Large Language Models (LLMs) like ChatGPT, Google Bard, Claude, and Llama 2 have revolutionized natural language processing and search engine dynamics. However, these models incur exceptionally high computational costs. For instance, GPT-3 consists of 175 billion parameters and inference on these models also demands billions of floating-point operations. Caching is a natural solution to reduce LLM inference costs on repeated queries. However, existing caching methods are incapable of finding semantic similarities among LLM queries, leading to unacceptable false hit-and-miss rates. This paper introduces MeanCache, a semantic cache for LLMs that identifies semantically similar queries to determine cache hit or miss. Using MeanCache, the response to a user's semantically similar query can be retrieved from a local cache rather than re-querying the LLM, thus reducing costs, service provider load, and environmental impact. MeanCache leverages Federated Learning (FL) to collaboratively train a query similarity model in a distributed manner across numerous users without violating privacy. By placing a local cache in each user's device and using FL, MeanCache reduces the latency and costs and enhances model performance, resulting in lower cache false hit rates. Our experiments, benchmarked against the GPTCache, reveal that MeanCache attains an approximately 17% higher F-score and a 20% increase in precision during semantic cache hit-and-miss decisions. Furthermore, MeanCache reduces the storage requirement by 83% and accelerates semantic cache hit-and-miss decisions by 11%, while still surpassing GPTCache.

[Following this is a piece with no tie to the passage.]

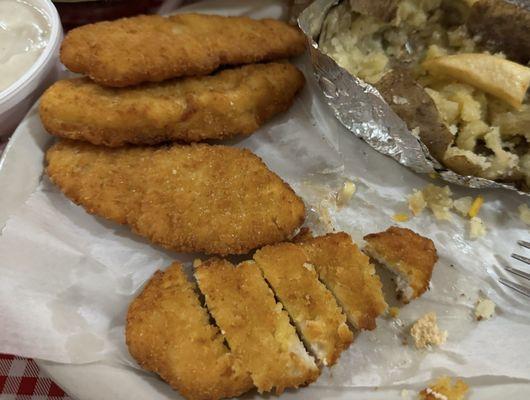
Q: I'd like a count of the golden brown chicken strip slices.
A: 5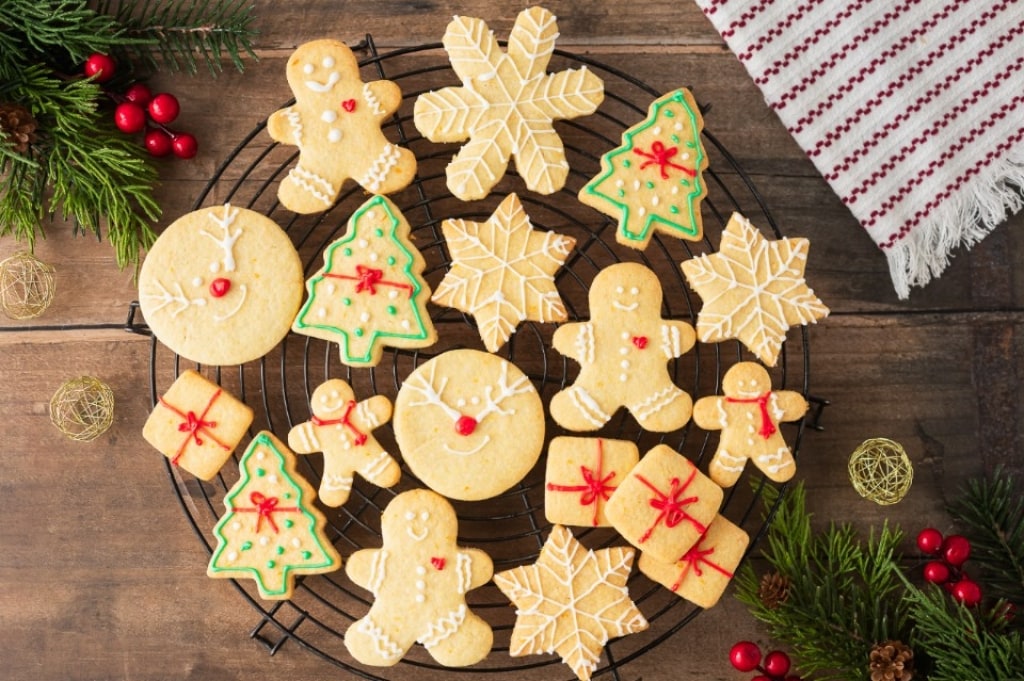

翻译：大型语言模型（LLMs）如ChatGPT、Google Bard、Claude和Llama 2已彻底改变了自然语言处理和搜索引擎的运作方式。然而，这些模型的计算成本极高。例如，GPT-3包含1750亿个参数，且推理过程需执行数十亿次浮点运算。缓存是降低重复查询中LLM推理成本的天然解决方案。然而，现有缓存方法无法识别LLM查询之间的语义相似性，导致不可接受的误命中与漏判率。本文提出MeanCache——一种面向LLM的语义缓存，通过识别语义相似的查询来决定缓存命中或未命中。利用MeanCache，用户语义相似查询的响应可从本地缓存获取，而无需重新查询LLM，从而降低开销、服务提供商负载及环境影响。MeanCache利用联邦学习（FL）在众多用户间以分布式方式协作训练查询相似性模型，同时不侵犯隐私。通过在每个用户设备中部署本地缓存并采用FL，MeanCache降低了延迟与成本，提升了模型性能，并减少了缓存误命中率。与GPTCache的基准实验表明，MeanCache在语义缓存命中/未命中决策中获得了约17%更高的F值及20%的精确率提升。此外，MeanCache将存储需求降低了83%，并将语义缓存命中/未命中决策速度提升了11%，同时性能仍优于GPTCache。